New Zealand has begun cleaning up after avoiding the worst of a powerful storm that swept across the country.
Cyclone Cook caused power shortages, landslides, uprooted trees and forced road closures.
Ahead of the storm's arrival, some residents fled their homes as authorities declared a state of emergency in parts of the North Island.
Although the cyclone bypassed much of the country, thousands of homes are still without power.
There is still heavy rain and some roads on New Zealand's South Island remain underwater, with flooding in roads around Christchurch. Several rivers have burst their banks.
New Zealand's Civil Defence ministry is warning people to remain cautious, especially around fallen power lines.
The weakening weather system is continuing to bring heavy rain to parts of the South Island, and is expected to pass over Dunedin later on Friday.
The cyclone formed around Vanuatu on Sunday before moving towards the Pacific islands of New Caledonia, bringing heavy rain and winds and causing cuts to power and water supplies.

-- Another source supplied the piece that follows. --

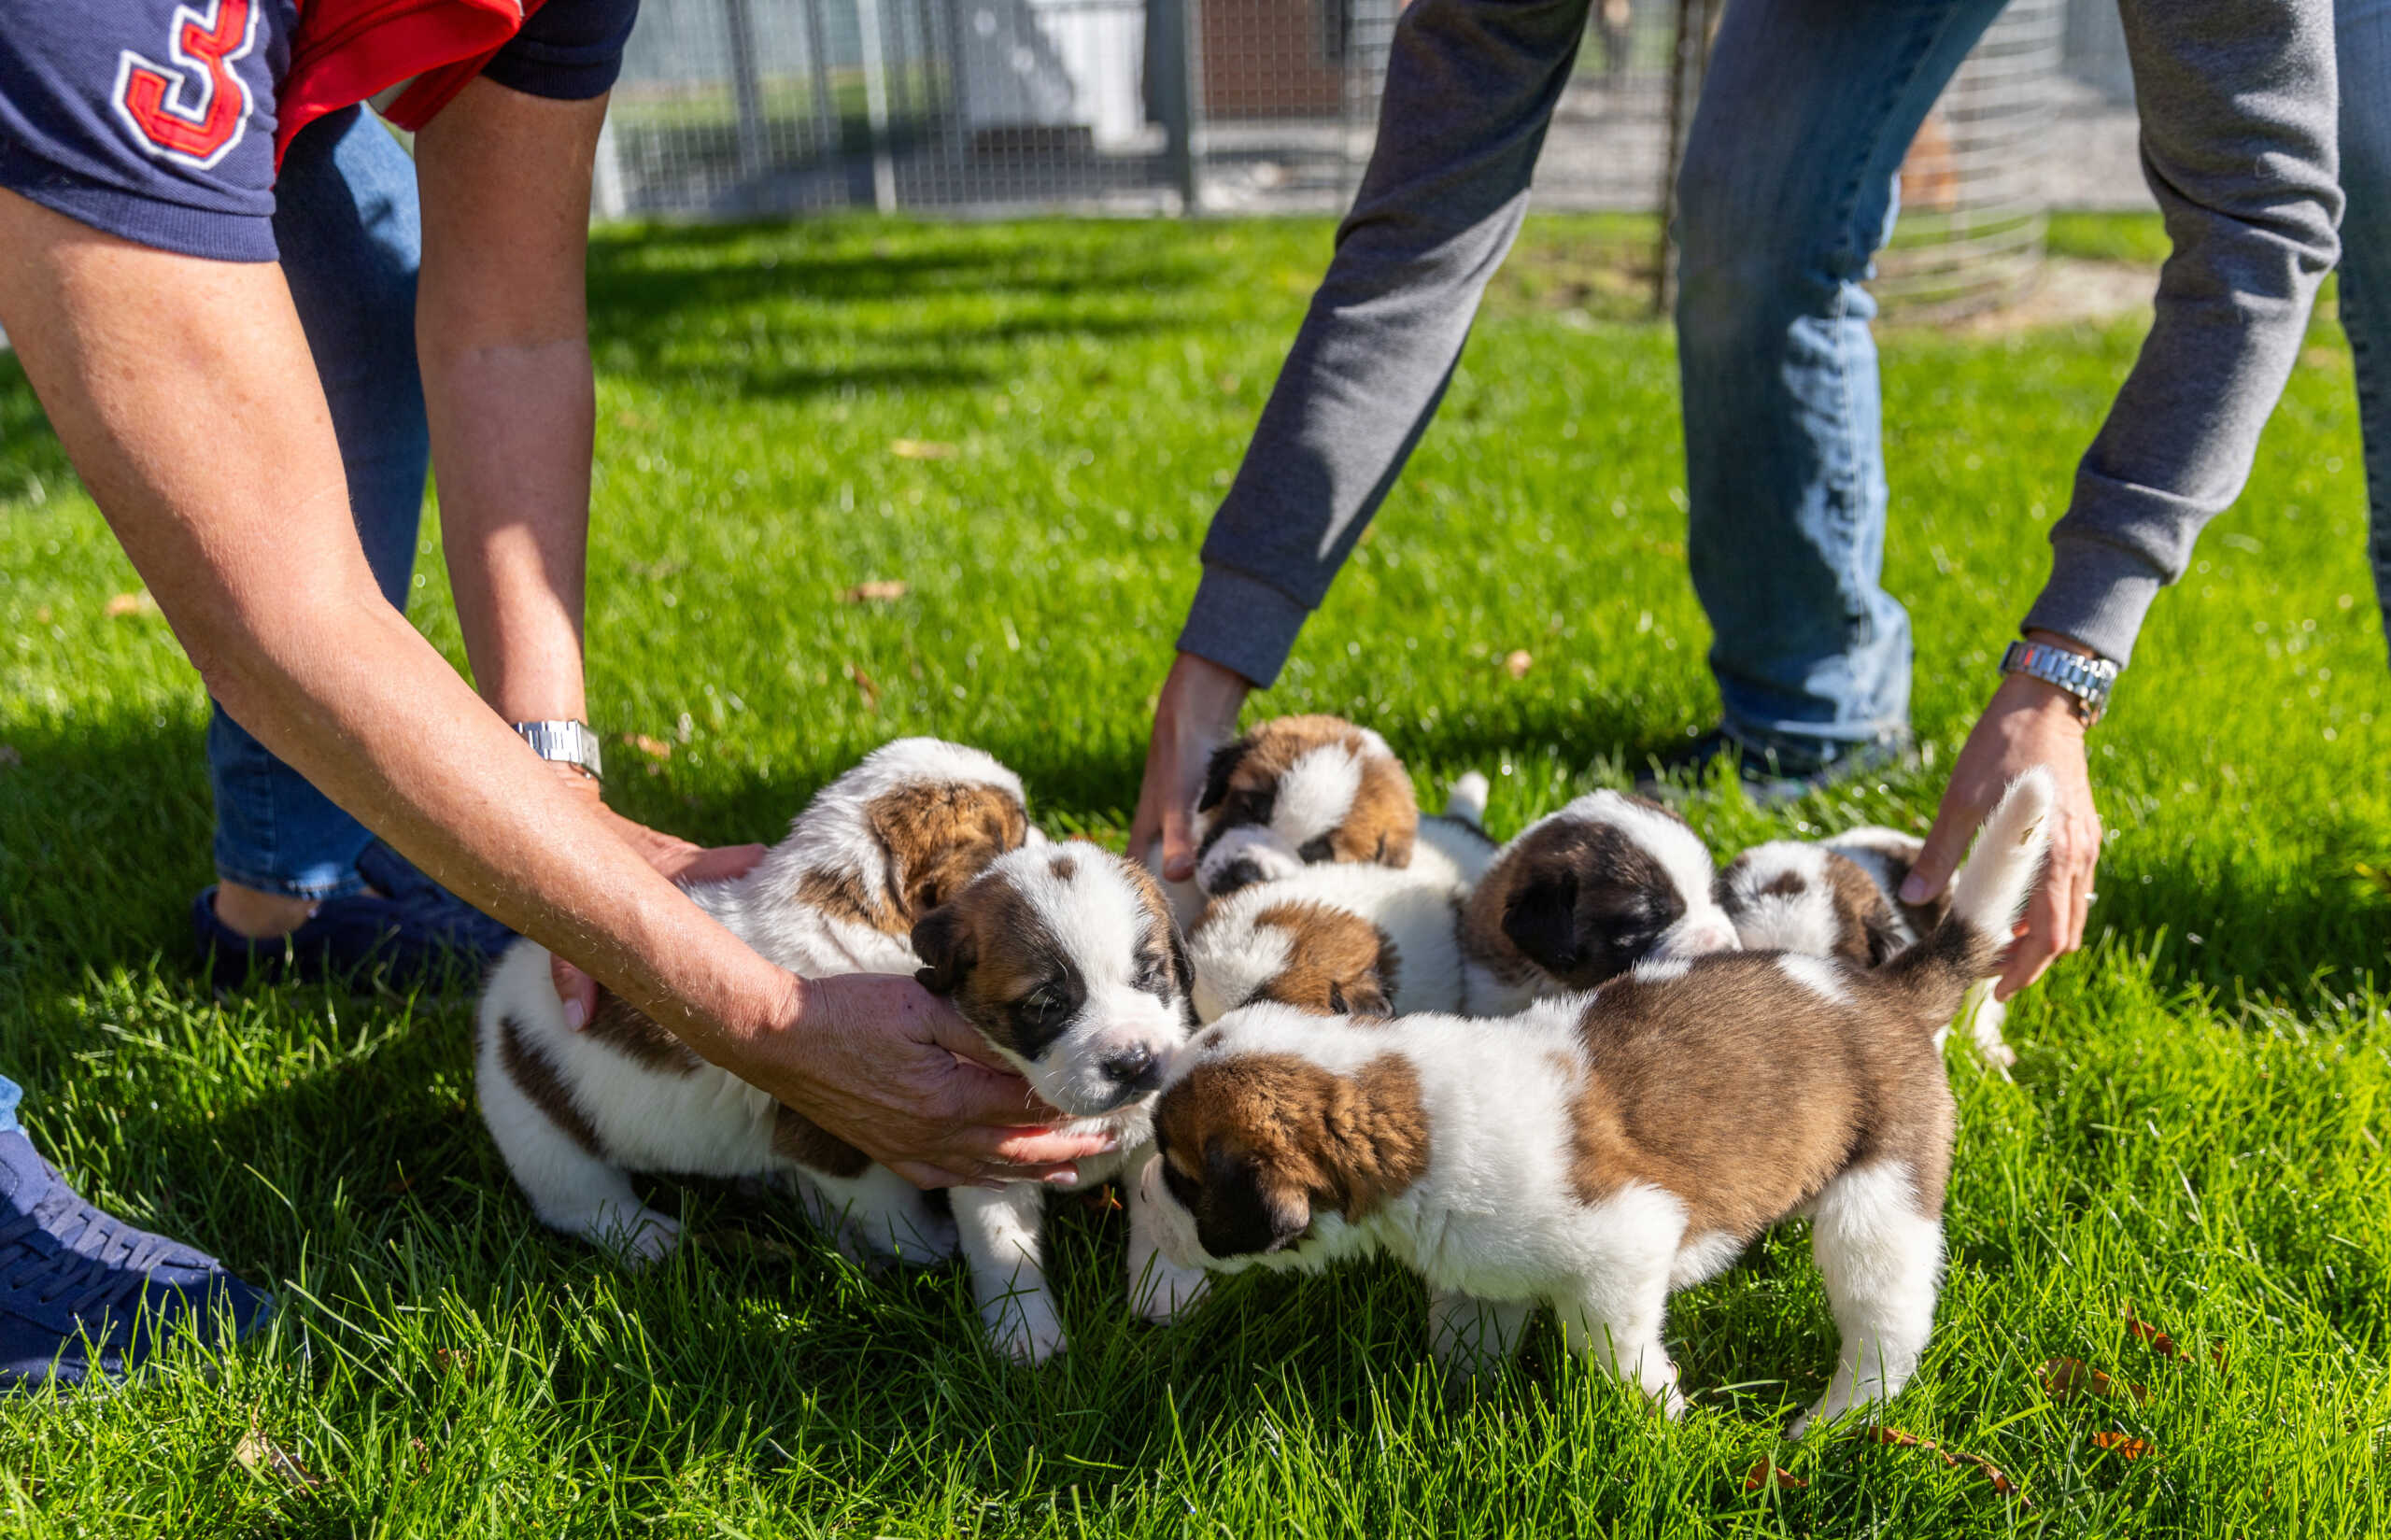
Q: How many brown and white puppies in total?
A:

It killed one person when it swept through New Caledonia.
The storm made New Zealand landfall in the Bay of Plenty at about 18:30 local time (06:30 GMT) on Thursday. It moved on to batter Hawkes Bay on the eastern coast, where two people were hospitalised after a tree hit their car, the New Zealand Herald reported.
Forecasts said the storm would be the worst since 1968, but meteorologists told local media that the storm system instead tracked away and because it was moving quickly the rain didn't last so long.
Air New Zealand cancelled several flights as the weather worsened in key areas.
Cyclone Cook comes after severe floods caused by the remnants of Cyclone Debbie hit some parts of the country last week. Cyclone Debbie hit Australia at the end of March, before its remnants moved towards New Zealand.